No entanto, há aquelas que realmente vêm de fontes minerais consideradas medicinais. É o caso de várias marcas da Nestlé produzidas em São Lourenço, Minas Gerais. “A cidade vivia do turismo ligado a isso, a empresa tomou conta e secou as fontes. Nesse caso, a água não só vital, é geradora de desenvolvimento e renda. Onde um grande grupo se apropria do recurso, há mais conflito, miséria e desemprego”, aponta Leonardo Morelli.

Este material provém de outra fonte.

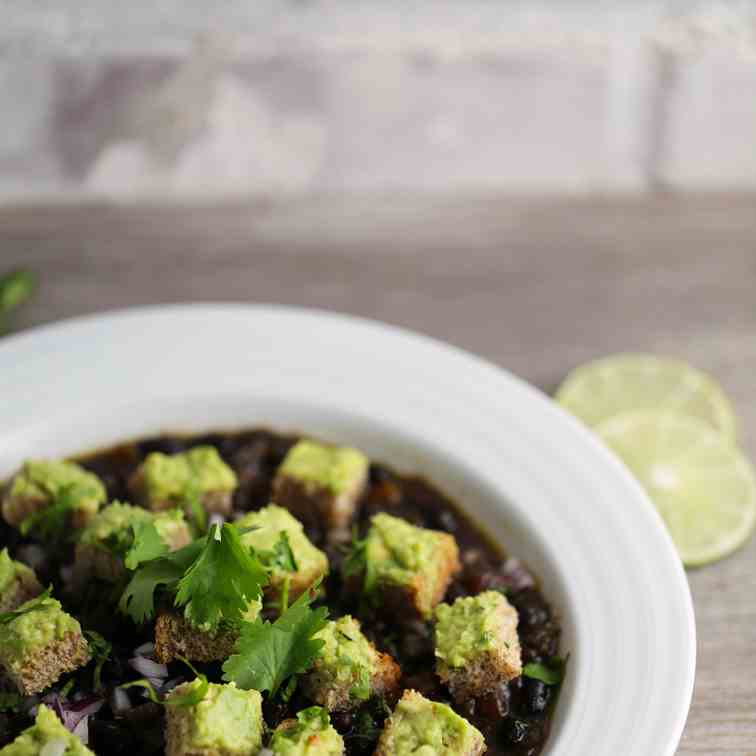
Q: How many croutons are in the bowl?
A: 15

De acordo com o “Dossiê Nestlé”, produzido pelo Movimento Cidadania pelas Águas, a companhia retirava do solo 500 mil litros de água por dia, utilizando bombas de sucção de grande potência.
As suspeitas de havia algo errado no Parque das Águas, onde está instalada a Nestlé, começou há alguns anos, quando os turistas passaram a se queixar do sabor da água. O Cidadania pelas Águas afirma que para acobertar a situação gerada pela exploração que excedia a capacidade das fontes, o que resultou na extinção da água magnesiana, a empresa fazia “manobras subterrâneas e a injeção artificial de gás”. Em 2001, a empresa também enfrentou denúncia pelo método de produção da Pure Life, em desacordo com o Código de Águas Minerais, que proíbe a alteração da composição química do produto retirado do solo.